Any kind of severe trauma in which an individual is exposed to violence and experiences feelings of powerlessness can cause PTSD: natural disasters, accidents, sexual assault or abuse, terrorist acts, school shootings, witnessing or being the victim of any violent crime. Civilians repeatedly exposed to stress, like police officers EMT’s and emergency room doctors and nurses my also suffer from PTSD.

Children and adolescents often suffer from symptoms of PTSD as a result of physical abuse, sexual abuse or prolonged neglect.

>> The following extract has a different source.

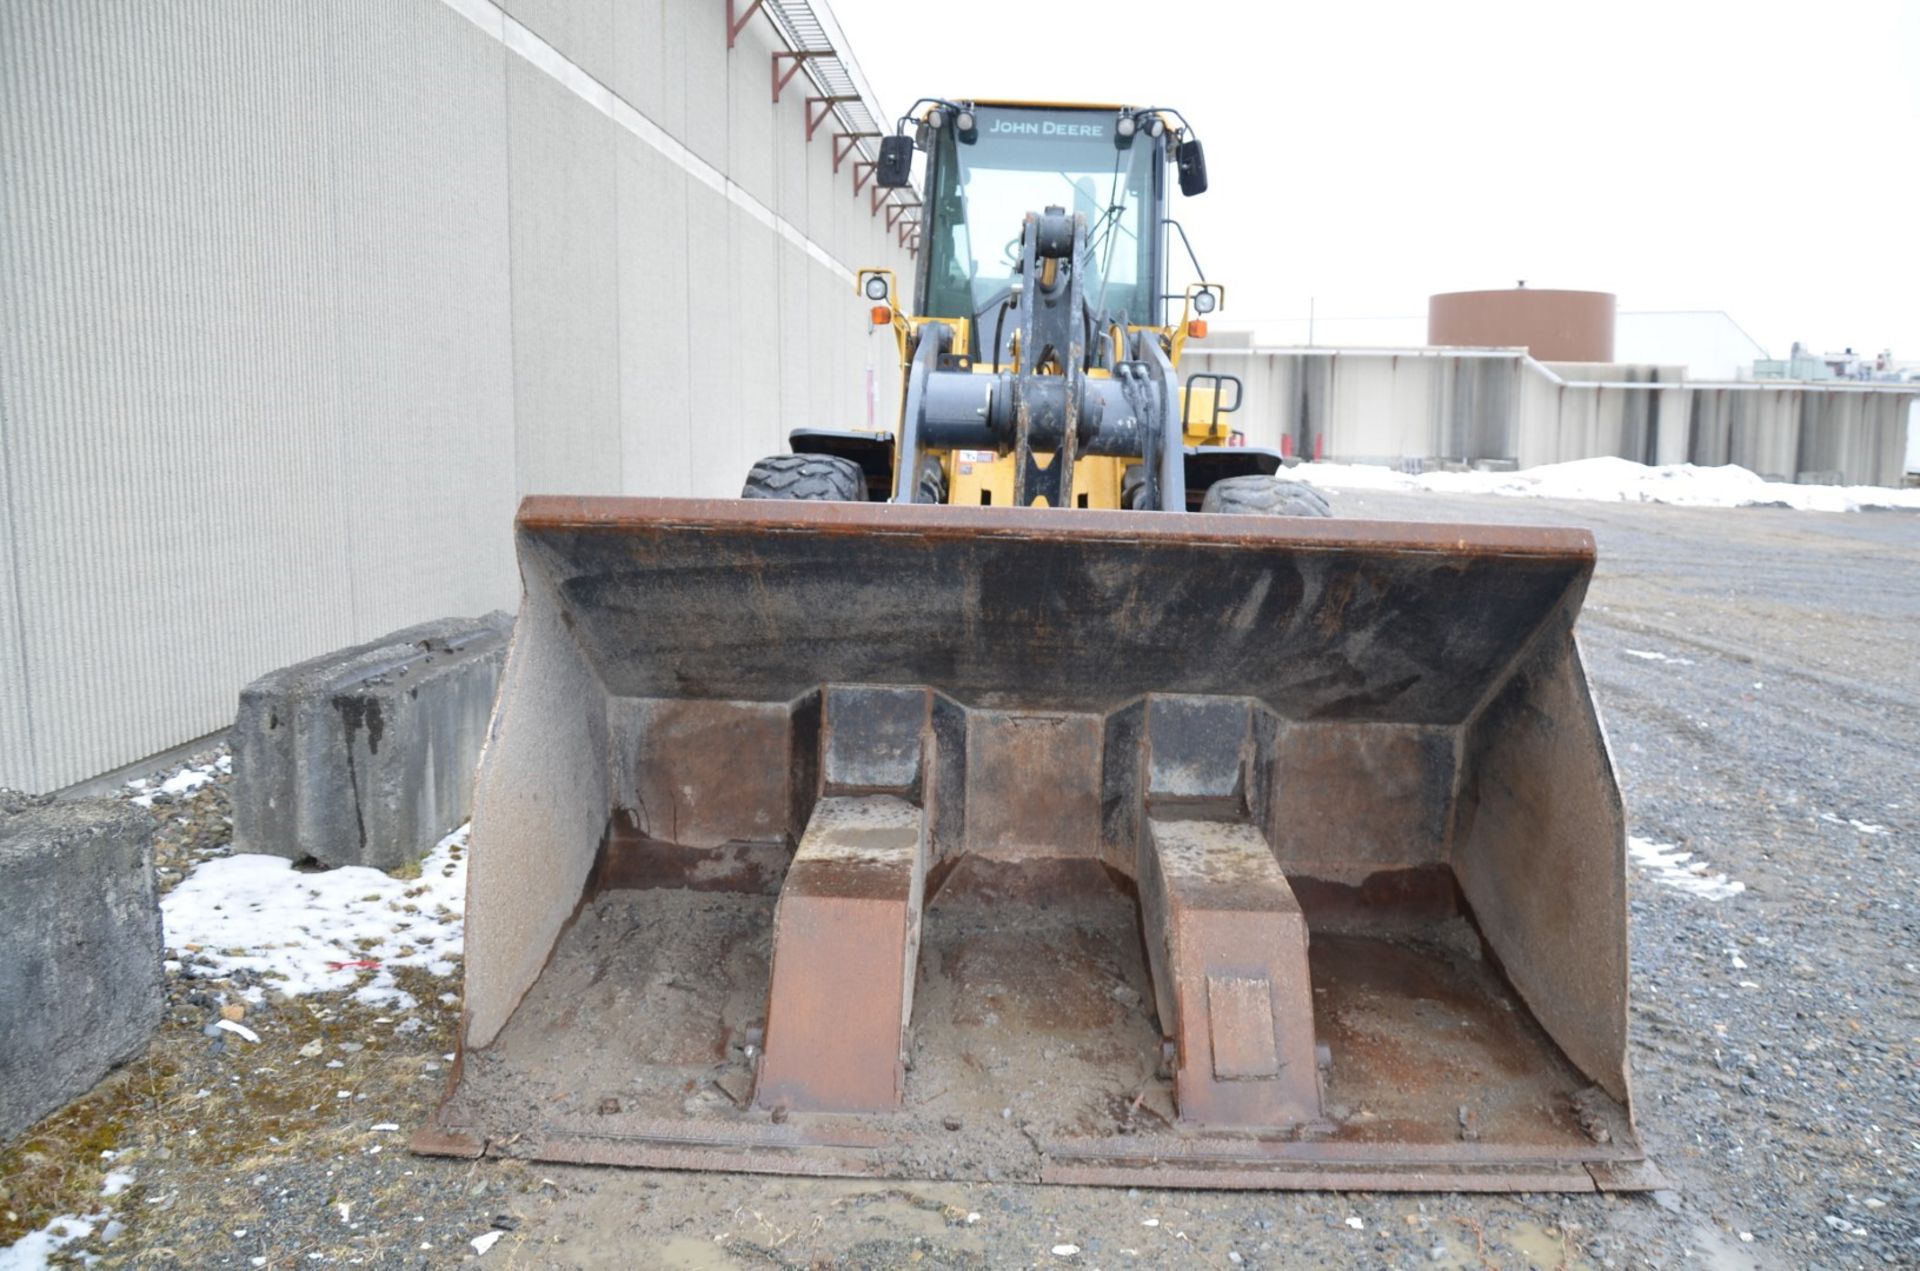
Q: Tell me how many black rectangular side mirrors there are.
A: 2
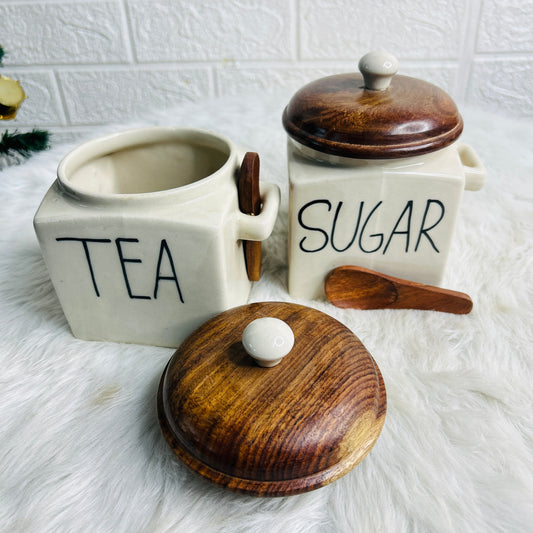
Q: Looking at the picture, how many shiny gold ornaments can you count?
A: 1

Stress reactions are the body’s natural and correct response to extreme stressors. For some, feelings of anxiety may persist for a prolonged period, or suddenly appear long after the causal event. Victims may relive the experience, and react as if the threat is still present. Such long term reactions are common, and may include irritability, anxiety, depression, withdrawal, reliving the event and nightmares.

Sufferers are often are unaware of the triggers for PTSD reactions, which may include sounds, smells, anniversary dates or places that serve as reminders of the event.

The same stigma that is attached to PTSD in the military applies to civilian sufferers, and victims often avoid seeking treatment for fear of being judged weak or incapable by employers, spouses, family and friends. More common among women than among men in the civilian population, it is estimated that 7 to 8 percent of the population may be affected.